I've pondered basically the same question, and I've come to a very simple conclusion:
Use a conservative default or heuristic, but let the user override it easily if they want.
You see, in some cases the user might not want the maximum throughput for your utility, but perhaps do whatever it is on the background. Perhaps the task is just not that important. Personally, in Linux, I often use nice
and ionice
utilities to put long-but-not-priority tasks on the back burner, so to speak, so that they don't interfere with my actual work.
Benchmarks within the last decade indicate 128k to 2M block sizes (217 to 221 bytes) to consistently work well -- not far from optimal rates in almost all situations --, with the average slowly shifting towards the larger end of that range. Typically, powers of two sizes seem to work better than non-powers-of-two, although I haven't seen enough benchmarks of various RAID configurations to trust that fully.
Because your utility will almost certainly be recompiled for each new hardware type/generation, I'd prefer to have a default block size, defined at compile time, but have it trivially overridden at run time (via a command-line option, environment variable, and/or configuration file).

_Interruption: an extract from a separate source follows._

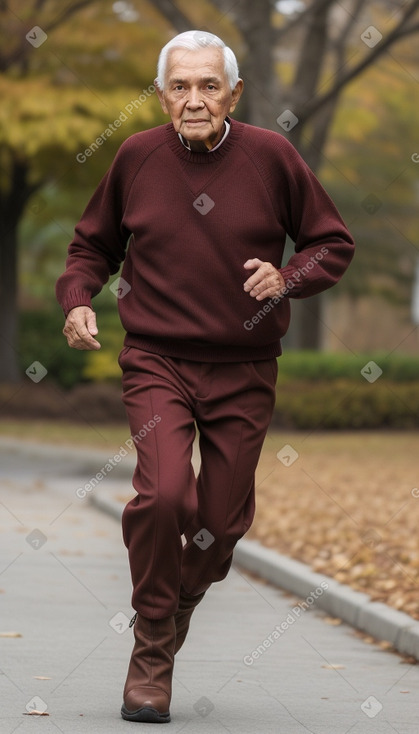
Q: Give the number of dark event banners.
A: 0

If your utility is packaged for current POSIXy OSes, the binaries could use a default that seems to suit best for the types of tasks done on that machine; for example, Raspberry Pis and other SBCs often don't have that much memory to start with, so a smaller (say, 65536 bytes) default block size might work best. Desktop users might not care about memory hogs, so you might use a much larger default block size on current desktop machines.
(Servers, and in high performance computing (which is where I've pondered about this), the block size is basically either benchmarked on the exact hardware and workload, or it is just a barely-informed guess. Typically the latter.)

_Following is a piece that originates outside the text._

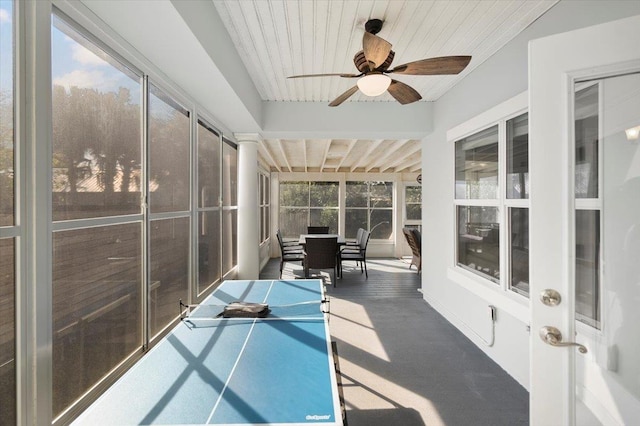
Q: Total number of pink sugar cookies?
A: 0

Alternatively, you could construct a heuristic based on the st_blksize
s of the files involved, perhaps multiplied by a default factor, and clamped to some preferred range. However, such heuristics tend to bit-rot fast, as hardware changes.
With heuristics, it is important to remember that the idea is not to always achieve the optimum, but to avoid really poor results. If a user wants to squeeze out the last few percent of performance, they can do some benchmarking within their own workflow, and tune the defaults accordingly. (I personally have, and do.)